Twelve people are dead, none of whom seem to have any connection with each other, but finally a witness is found. When the witness is too scared to talk, he is placed for his own safety in what could possibly by the most locked room of all time – a concrete windowless bunker, guarded from the outside. And yet somehow the man in the grey overcoat shoots him dead before he can talk…
Marcel Lanteaume wrote three locked room mysteries before, due to a lack of success caused him to stop. The Thirteenth Bullet, La Trezième Balle was the third of the three books and Locked Room International have chosen this one to translate for us non-francophones.
This is an odd book. Too odd for me, I have to admit. The opening, pre-locked room, part goes on for a while as we work through the opening dozen victims, with a case of too many sleuths. Some journalists are introduced, and when they seem to be being set up as the sleuths, another potential sleuth appears in the form of the police. And then another potential sleuth appears…
It’s not until the locked room murder happens (which does take a while) that Lanteaume’s series sleuth Bob Slowman shows up and his Watson takes over the narrative.
And Watson is probably the right term as the problems I have with this book are the same I have with Sherlock Holmes novels. Information is introduced at the instant it is needed, rather than allowing the reader to ponder its importance. The motives of the murderer are obscure, to say the least, and while it’s often the case that you end up asking in a Golden Age book whether there would have been an easier way, I don’t think it’s ever been more true than here.
And you have to question the behaviour of the victim. As a witness to one of the murders, the reasons given for the victim not to give their information immediately – or not mention something else rather important – did not ring true to me, and the locked room method… well, to voice my criticisms of that would be to spoil it, but again, it is problematic.
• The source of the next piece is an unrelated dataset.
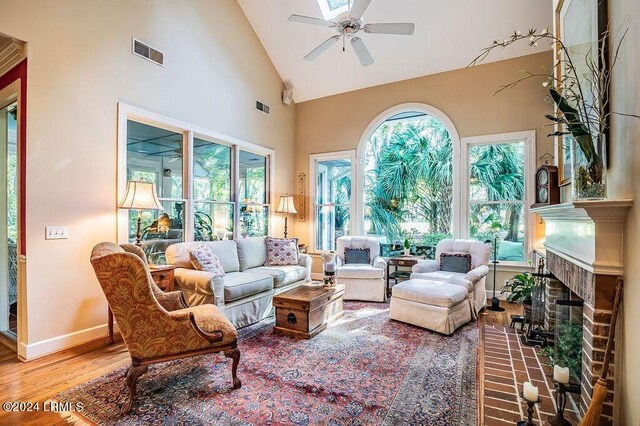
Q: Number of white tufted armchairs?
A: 2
I really wanted to enjoy this one. Locked Room International have done some amazing work translating foreign crime fiction that would otherwise be inaccessible. This one, however, didn’t work for me at all.
For a more positive review, do take a look at The Grandest Game In The World.
Thanks for the review, and interesting that we’ve been reading the same books recently – I picked up 13th Bullet the moment I purchased it on my Kindle, and your review of “Owner Lies Dead” prompted me to read it after I finished “13th Bullet”.
I think I liked “Owner Lies Dead” slightly less than you did, and “13th Bullet” slightly more than you did. Having read a few “serial killer” Golden Age mysteries, one does get a sense as to what tricks might be played – but I was still stumped as to who exactly the culprit was, and what his/her/their motivations were. The puzzle was somewhat baroque, and staggered under its own ambitions.
I caught on to the central conceit for “Owner Lies Dead” almost immediately when the full cast of characters had emerged – and so watching certain characters bark persistently up the wrong tree for much of the book made for an odd and not especially compelling experience.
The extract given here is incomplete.